Corrupt UEW Officials Must Face Criminal Prosecution

The most breached law in Ghana is the Public procurement Act,2003( Act 663) which binds every public institution in the awards of contract. The current UEW impasse is as a result of serious public procurement infractions and as an alumnus, i am the most happiest man on earth because, certain officials who are key principal spending officers of the institution have been asked by a governing council to step aside following EOCO and BNI criminal investigation in the procurement irregularities. Those officials are the embattled VC and the Finance officer respectively.

Other additional four officers who notable among them is the head of procurement at UEW have all been asked to step aside on grounds that, they as custodians of certain documents have made several conceivable attempts to obstruct the ordinary course of both BNI and EOCO investigation by means of hiding vital documents.

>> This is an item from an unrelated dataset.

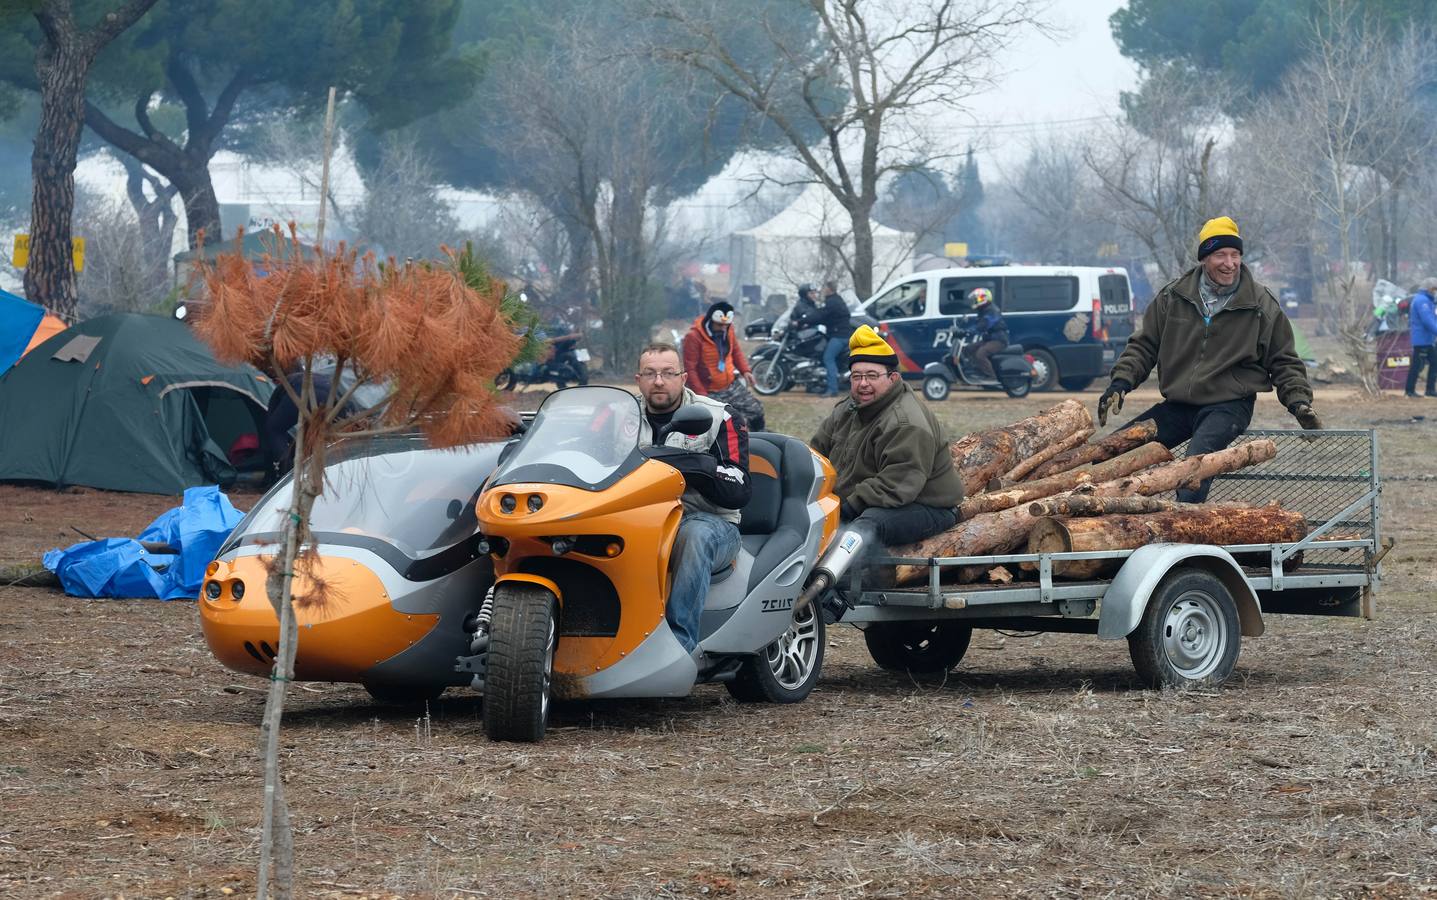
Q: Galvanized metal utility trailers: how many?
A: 1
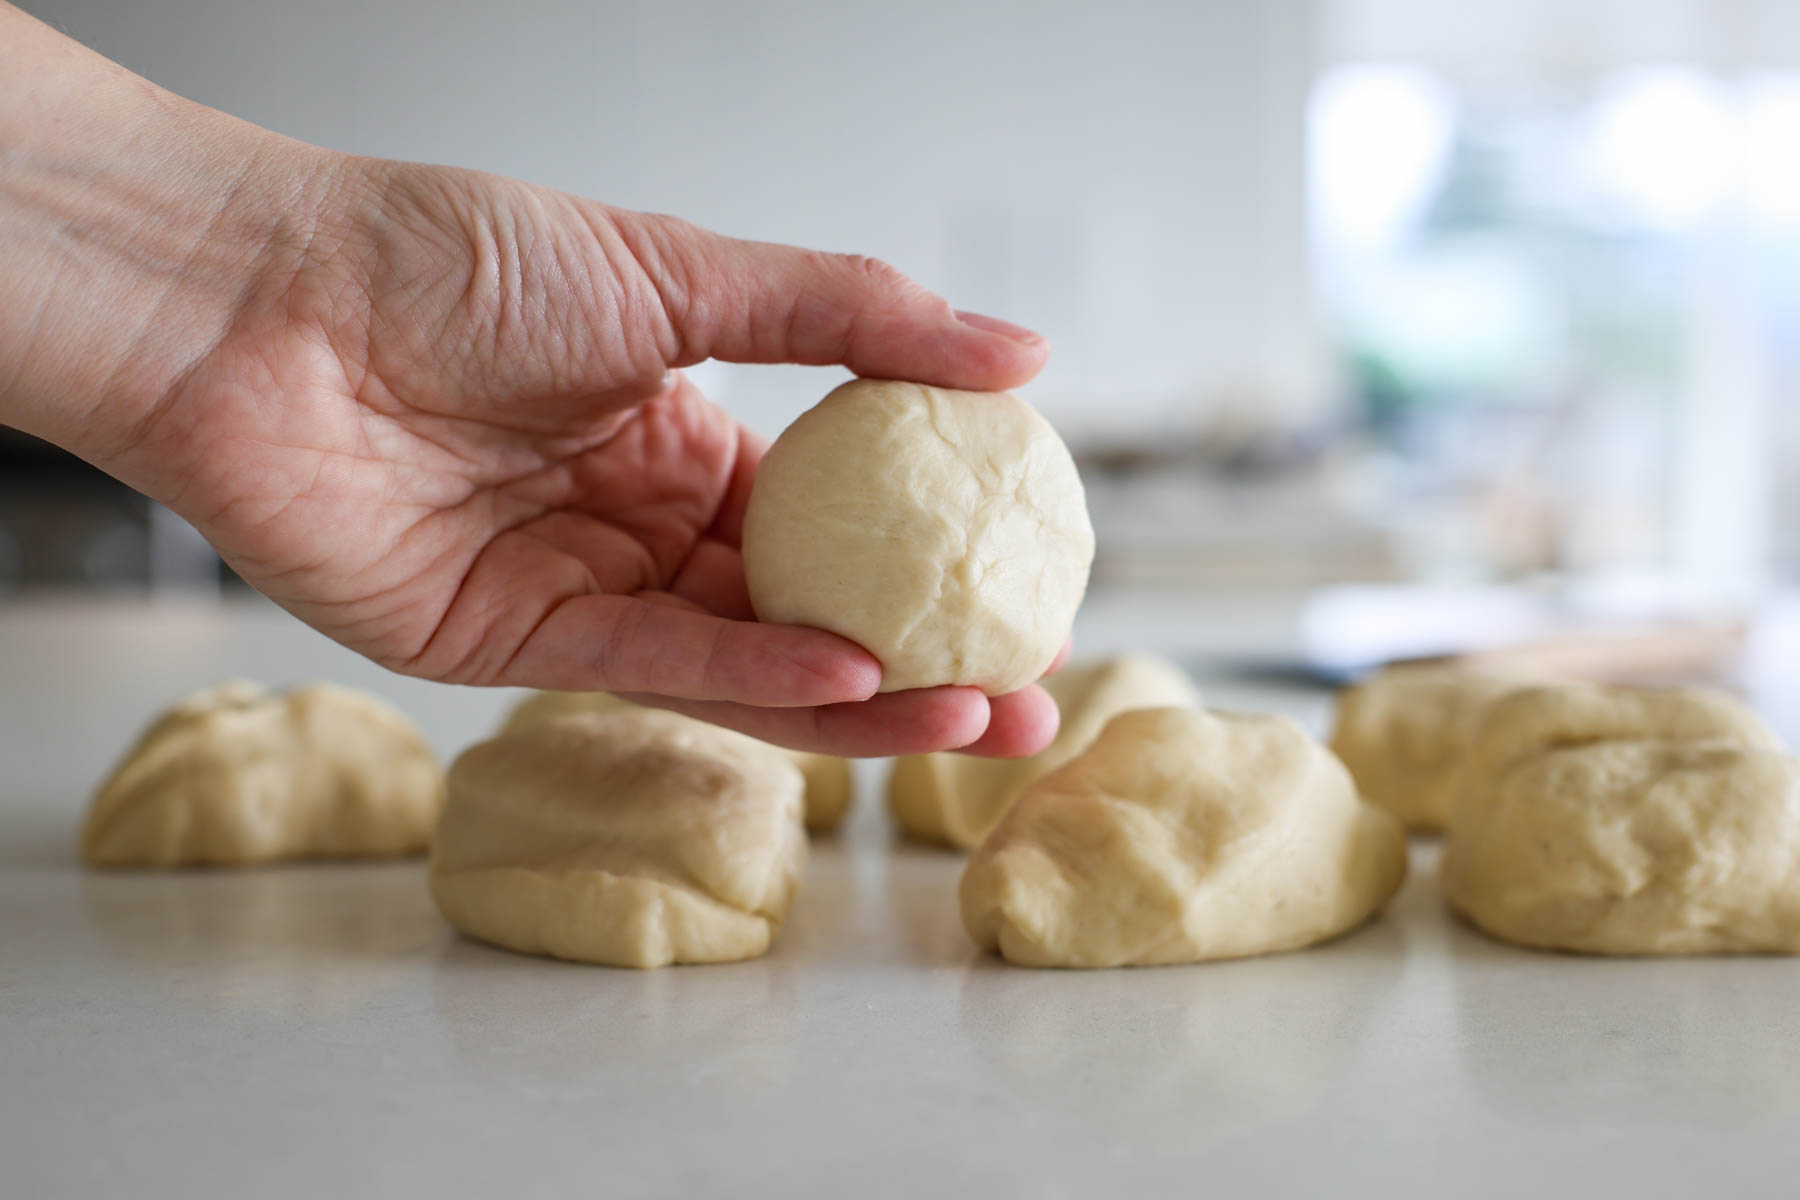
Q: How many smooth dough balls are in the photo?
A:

UEW as an institution needs a complete overhaul and the only way is to *weed* out certain personalities who have taken the institution as their *BONAFIDE*. Let it be on record that, in 2015 when EOCO descended heavily on UEW Kumasi Campus concerning a lecture theatre project, EOCO established in it preliminary findings that, the said project never went through procurement. I had the benefit of perusing the said report because i personally invoked the investigative jurisdictions of EOCO in that matter. This is enough evidence on the face of record that, when it becomes to procurement violations in the award of contracts uew has always been a champion in that regard. The consequences of breaching a procurement law are,

I. It renders the award of contract fraudulent
II. A breach of any provision of the said law also put the contract on the altar of nullity cum criminal prosecution against whoever facilitated the said breach.

The framers of the procurement law once envisaged that, a time will come the said law will suffer substantial breaches so a *criminal* sanction as a punitive measure to ensure strict compliance of the law was annexed as a provision. In the preceding paragraph i will highlight the said provision for the purpose of education.

*Offences relating to procurement*

92. (1) Any person who contravenes any provision of this Act commits an offence and
where no penalty has been provided for the offence, the person is liable on summary
conviction to a fine not exceeding 1000 penalty units or a term of imprisonment not
exceeding five years or to both.

EOCO and BNI intervention in the matter will bring sanity in operations of UEW as well as other public institutions of the state. My passionate appeal to those in charge of the criminal investigation is that, at the end of their mandate as an investigative body, who ever is found culpable on the face of claims of procurement violation should be handed over to the Attorney General for prosecution to take effect. This is the only way we can move forward as a serious country if those who disrespect are laws are punished severely. UEW has been in a total mess for far too long and the *OVERHAULING*exercise currently ongoing is in the right direction.